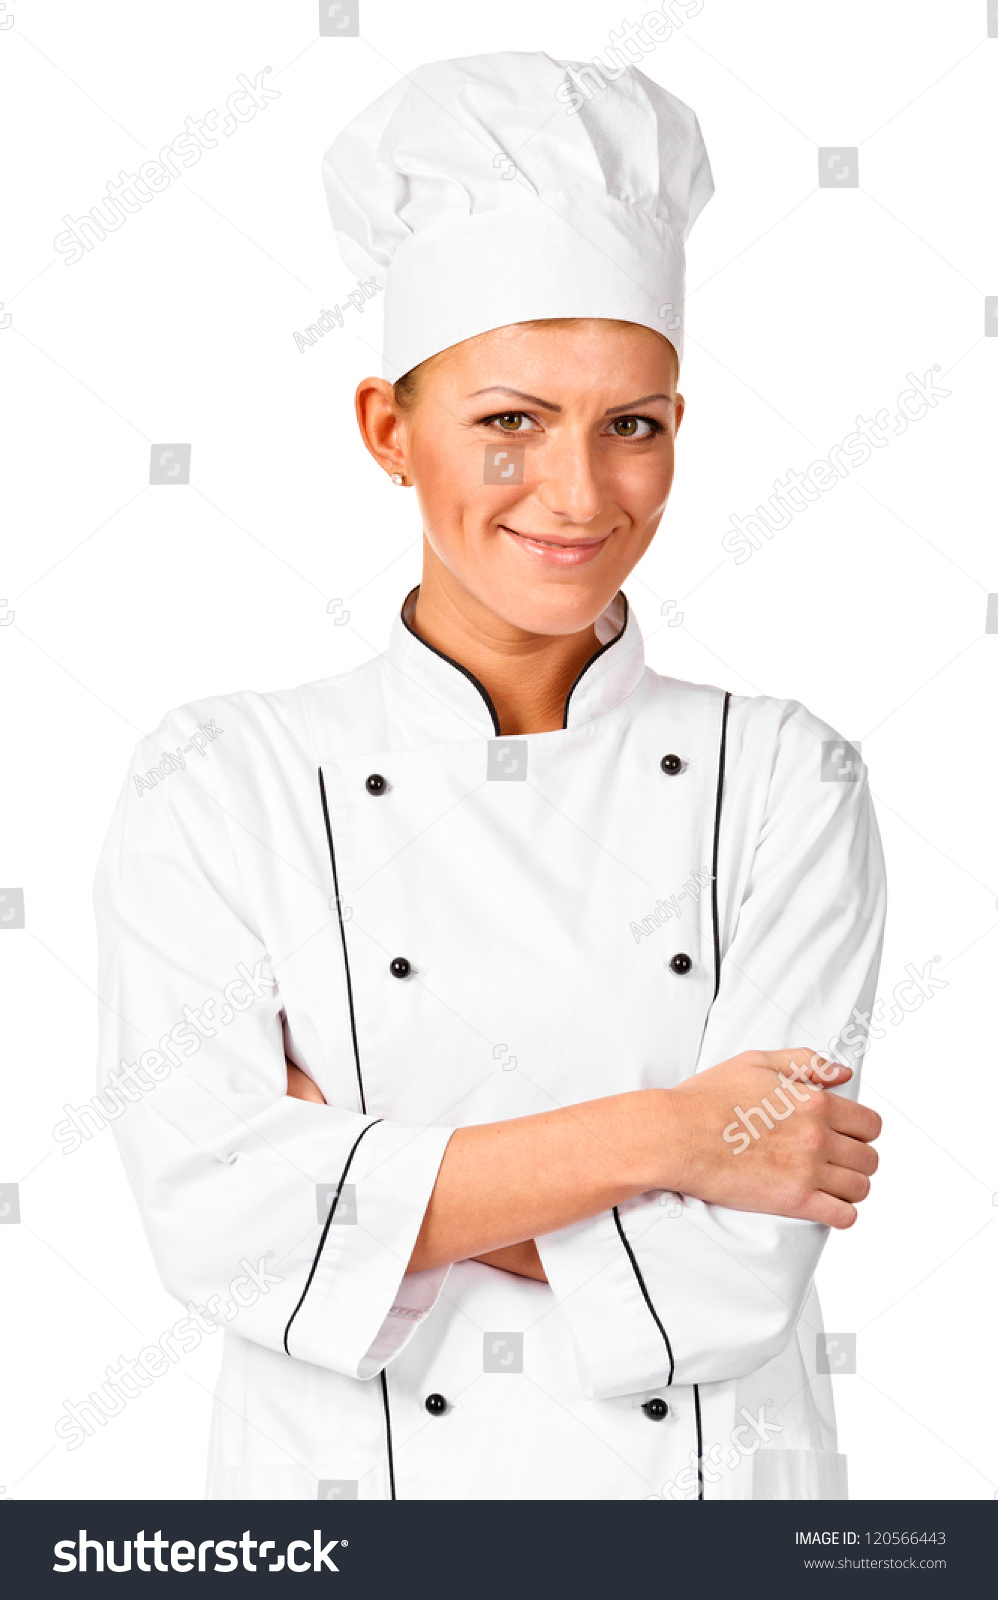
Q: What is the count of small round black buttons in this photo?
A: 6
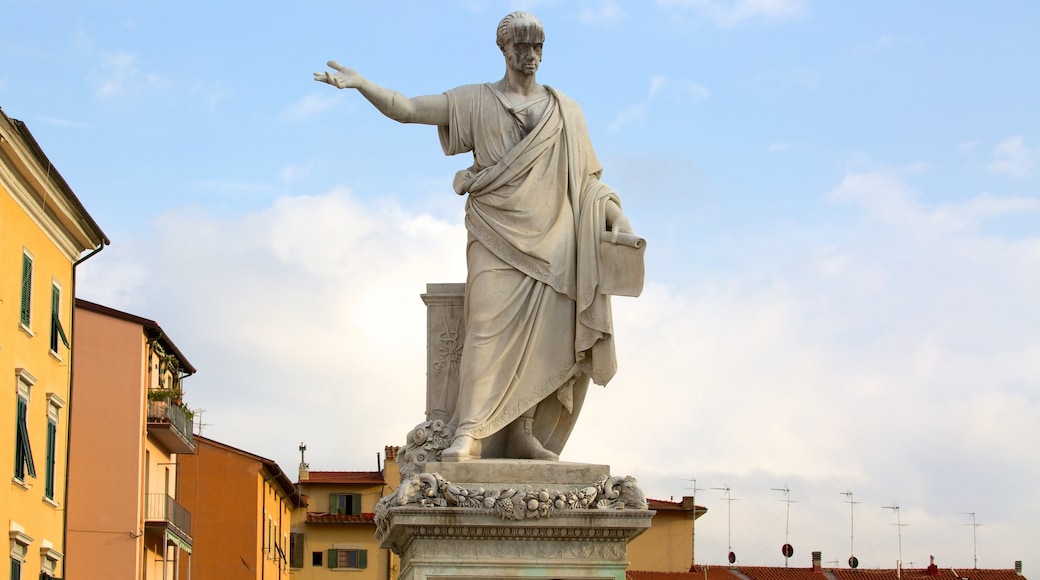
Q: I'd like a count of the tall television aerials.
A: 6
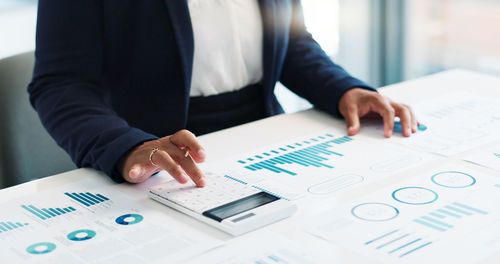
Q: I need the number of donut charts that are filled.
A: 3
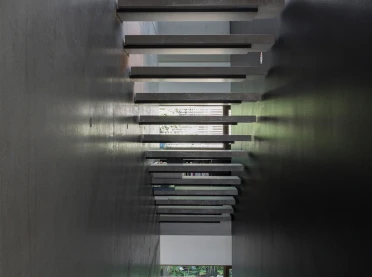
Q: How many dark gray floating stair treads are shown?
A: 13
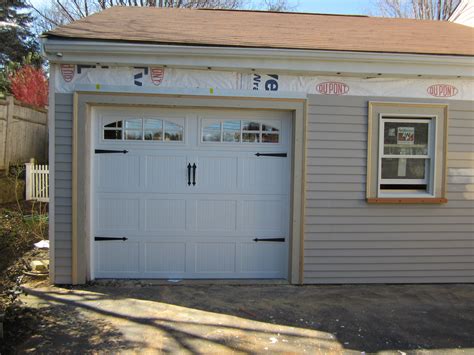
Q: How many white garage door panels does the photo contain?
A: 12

==

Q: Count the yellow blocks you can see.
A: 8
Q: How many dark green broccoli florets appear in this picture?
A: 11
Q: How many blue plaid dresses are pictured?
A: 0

* * *

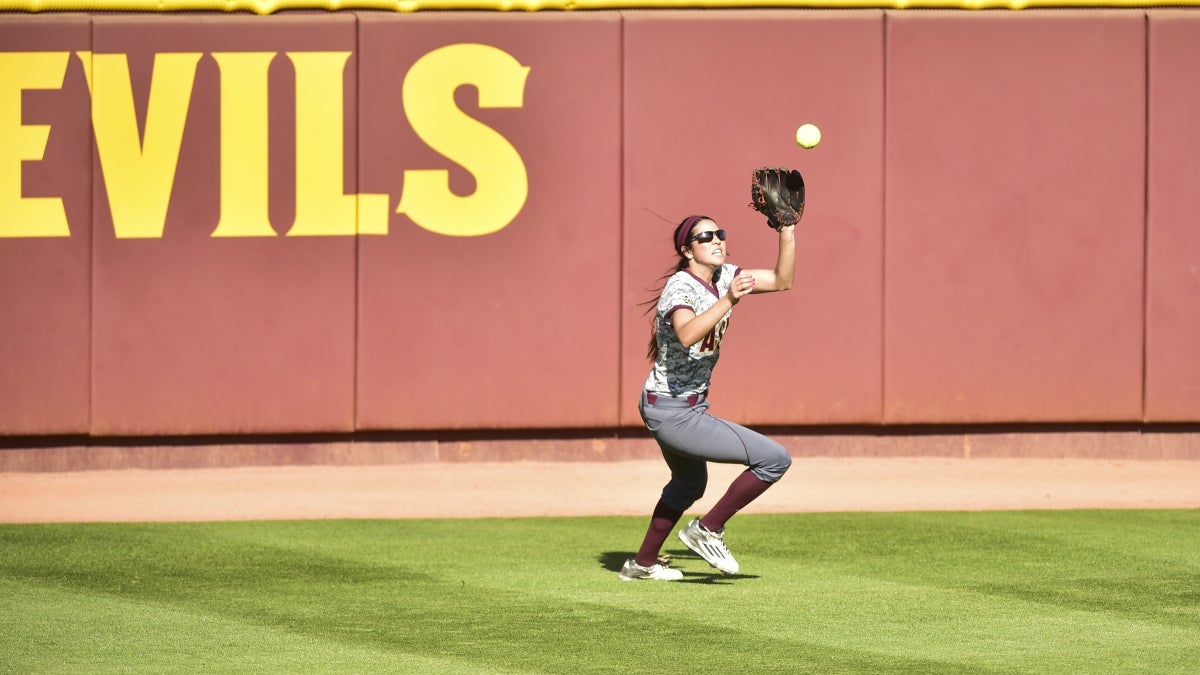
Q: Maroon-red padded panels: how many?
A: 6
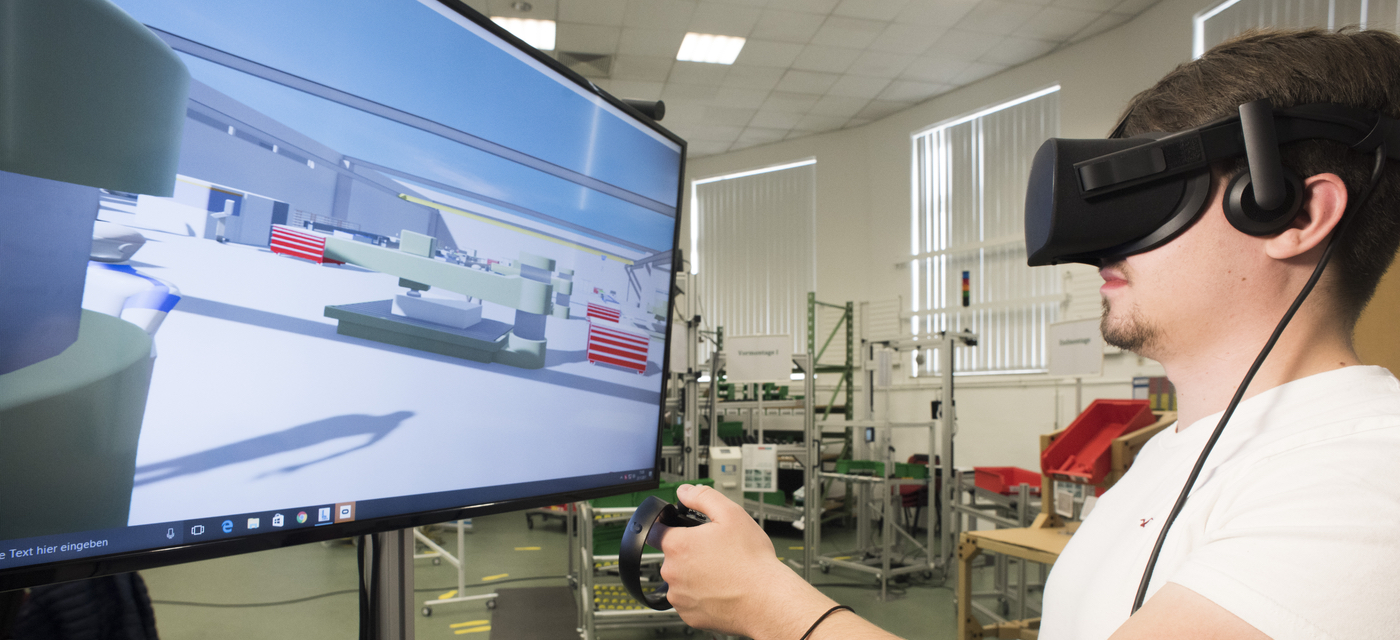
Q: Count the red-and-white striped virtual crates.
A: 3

→ **Task statement**
What lines in the entries above hold "panels"? Copy every one.

→ **Output for this exercise**
Q: How many white garage door panels does the photo contain?
Q: Maroon-red padded panels: how many?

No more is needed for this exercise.